Also, failing tests with optional packages is a blocker.
comment:4 Changed 3 years ago by
PS  I think the machine I tested #17272 on did not have meataxe
installed (unlike my usual devbox), but I thought it did...(cannot check it for the next ~2 months).
comment:5 Changed 3 years ago by
I really have no idea what is going on. It does work before #17272, but fails after. Changing both the cpdef
> def
doesn't fix it. The algorithm is exactly the same and even reverting that part of the code does not fix it.
comment:6 Changed 3 years ago by
While trying to build the latest beta, cddlib fails. Very bad. So, I still cannot test stuff.
comment:7 Changed 3 years ago by
Fortunately retrying make cddlib
worked.
comment:8 Changed 3 years ago by
Now I completed building the latest beta and can confirm the bug.
comment:9 Changed 3 years ago by
PS: It is not the creation of the matrix but calling .row_space()
.
comment:10 Changed 3 years ago by
OK, the problem is that the algorithm has been changed so that only a part of a row was rescaled. That's quite reasonable to do, and actually one of the changes of SharedMeatAxe compared to MeatAxe is that in the school book gaußian elimination implementation I made it so that the already annulated part of a row is not rescaled.
Only in the wrapper in Sage I did not expose that functionality. I guess that needs to change.
comment:11 Changed 3 years ago by
That part of Gaußian elimination was not changed by #17272.
Ah, I found the problem: the method was renamed _echelon_in_place_classical
> _echelon_in_place
. So the generic matrix code is no longer calling the specialized version.
comment:12 Changed 3 years ago by
I will push a fix in 1 second.
comment:13 Changed 3 years ago by
 Branch set to public/linear_algebras/fix_meataxe_echelon25476
 Commit set to 4eae803913d67d3f46f58e56d3524c9b4f73b002
 Status changed from new to needs_review
Okay, so this fixes the problem. It has a bit of technical debt as it pushes a potentially bigger issue design issue down the road, but it works. I also do similar fixes for other matrices that may not be using their optimized code. A bigger design discussion on matrices is likely needed.
New commits:
4eae803  Making matrices use the new _echelon_in_place method.

comment:14 Changed 3 years ago by
So, you think it won't be needed to allow !Matrix_gfpn_dense to perform a partial row rescaling? Would it nonetheless be a good idea to implement?
comment:15 followup: ↓ 16 Changed 3 years ago by
I definitely think it would be good to do partial row rescaling; it probably will give you a speed boost. Although that this actually indicated an error turned out to be a good thing indicating something I missed when reviewing #17272.

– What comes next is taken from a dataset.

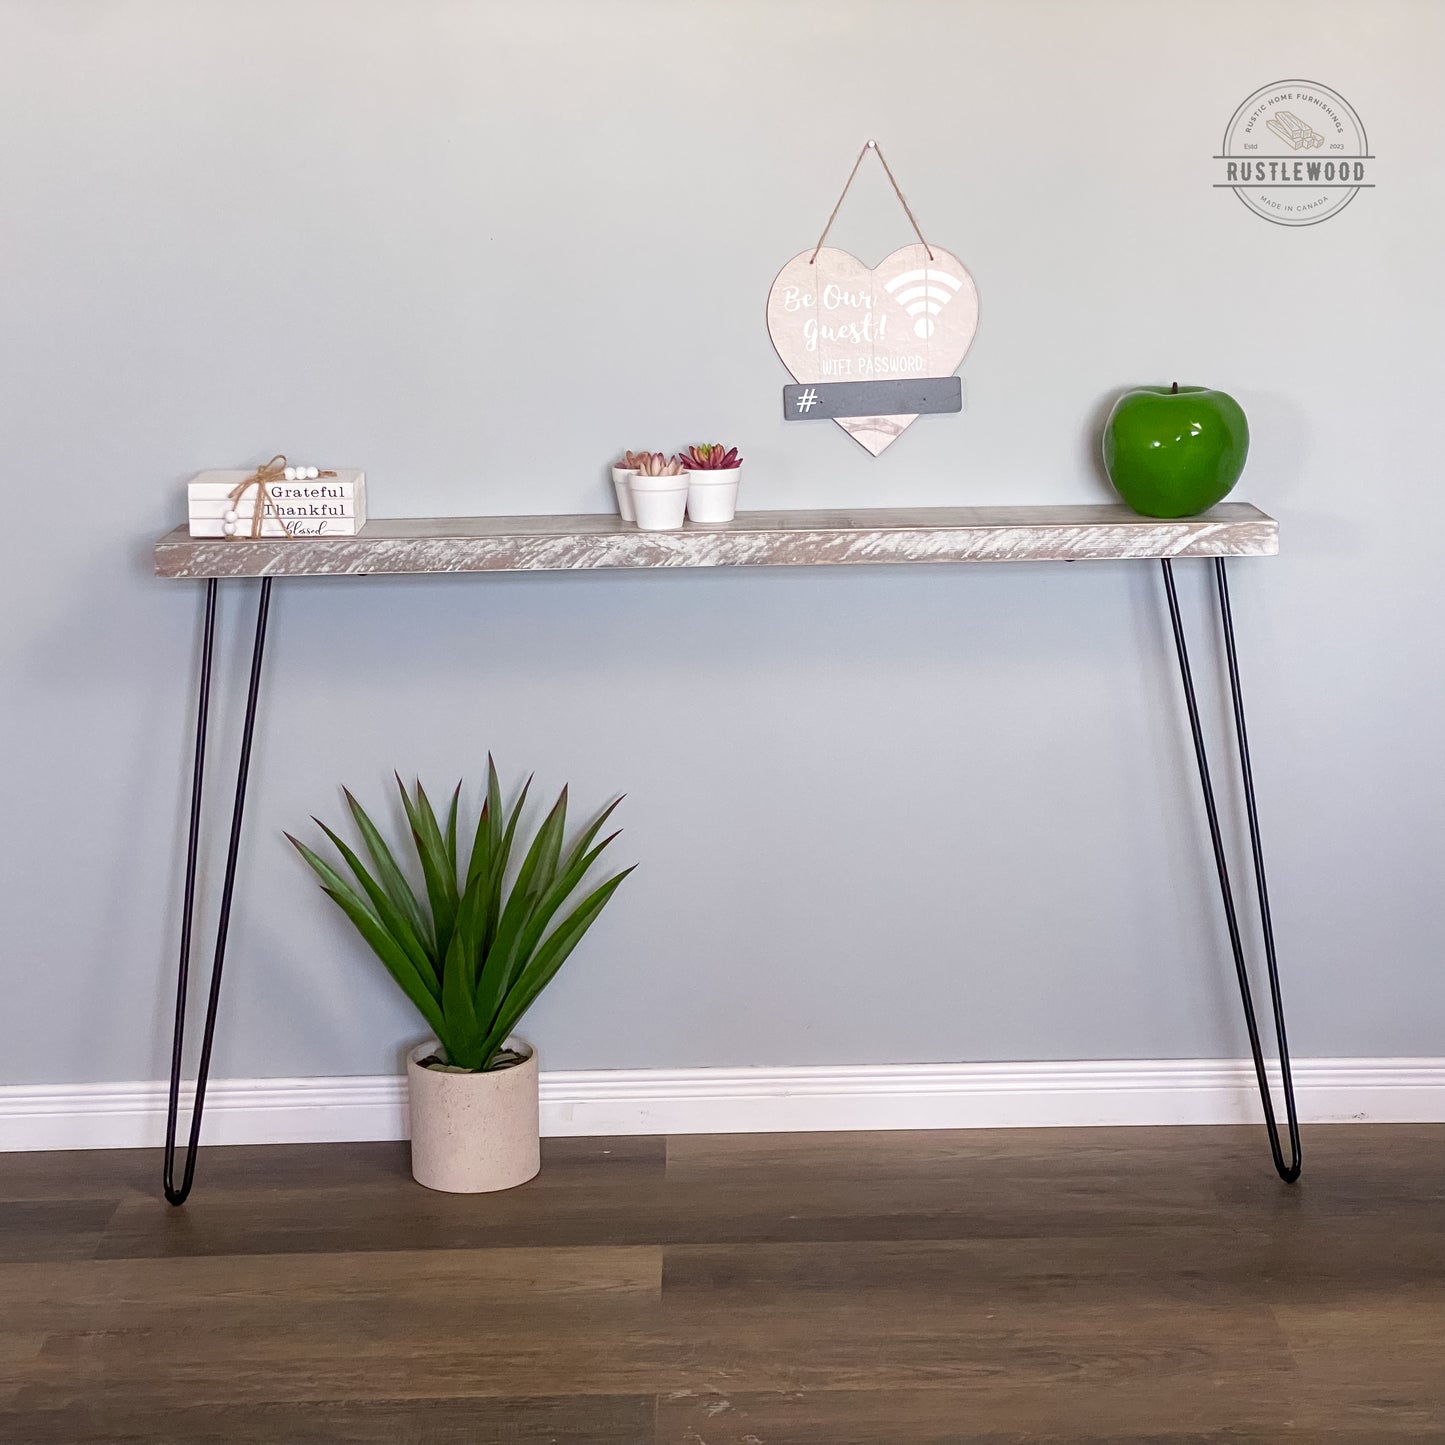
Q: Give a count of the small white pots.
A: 3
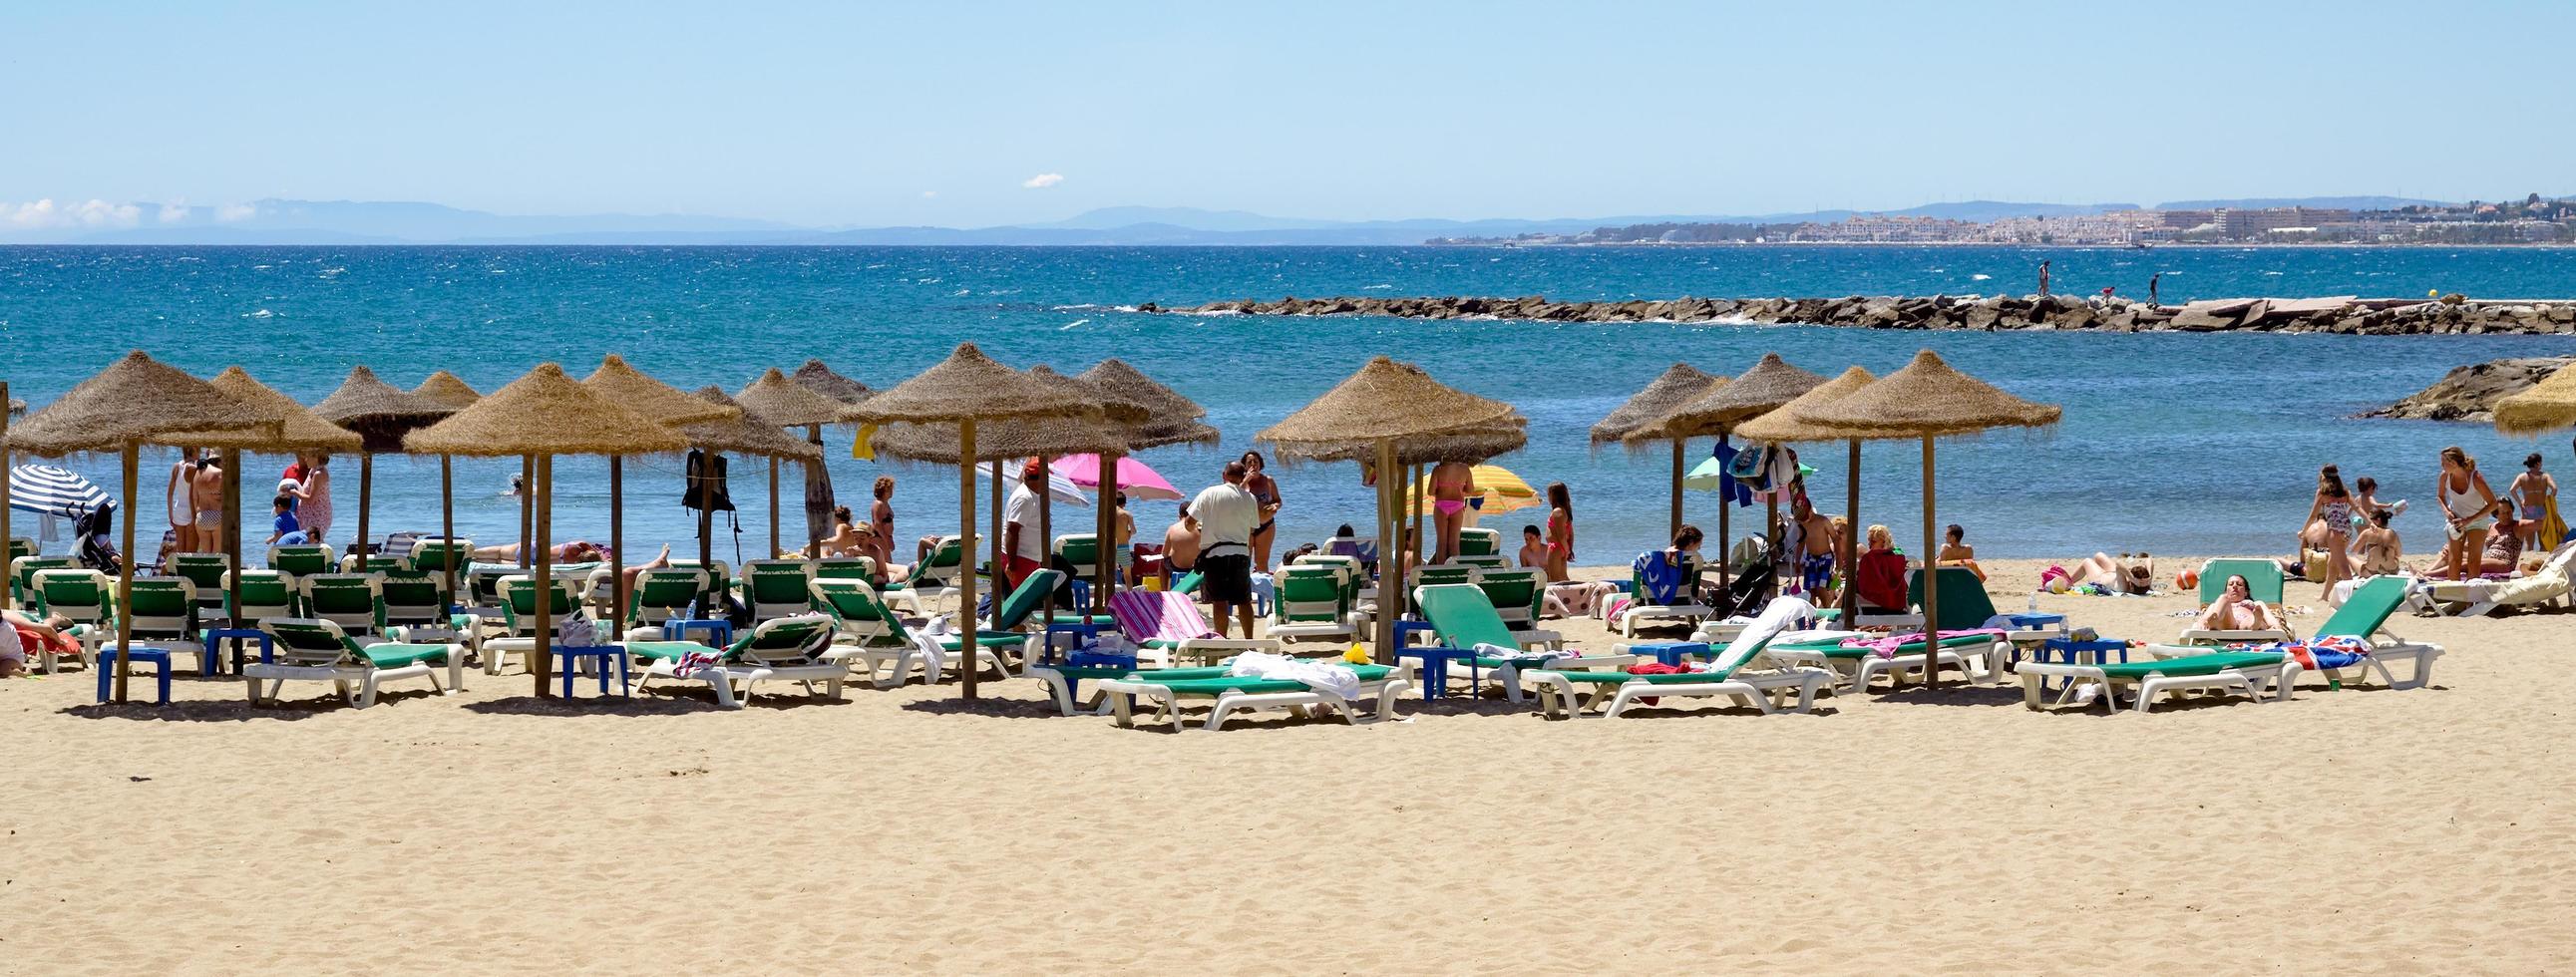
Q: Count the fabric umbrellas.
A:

comment:16 in reply to: ↑ 15 ; followup: ↓ 17 Changed 3 years ago by
Replying to tscrim:
I definitely think it would be good to do partial row rescaling; it probably will give you a speed boost. Although that this actually indicated an error turned out to be a good thing indicating something I missed when reviewing #17272.
Then I propose to provide an enhancement on top of your changes. I just checked: With your branch the tests in src/sage/matrix pass. And then I hope we can review each other's commits.
comment:17 in reply to: ↑ 16 Changed 3 years ago by
Replying to SimonKing:
Replying to tscrim:
I definitely think it would be good to do partial row rescaling; it probably will give you a speed boost. Although that this actually indicated an error turned out to be a good thing indicating something I missed when reviewing #17272.
Then I propose to provide an enhancement on top of your changes. I just checked: With your branch the tests in src/sage/matrix pass. And then I hope we can review each other's commits.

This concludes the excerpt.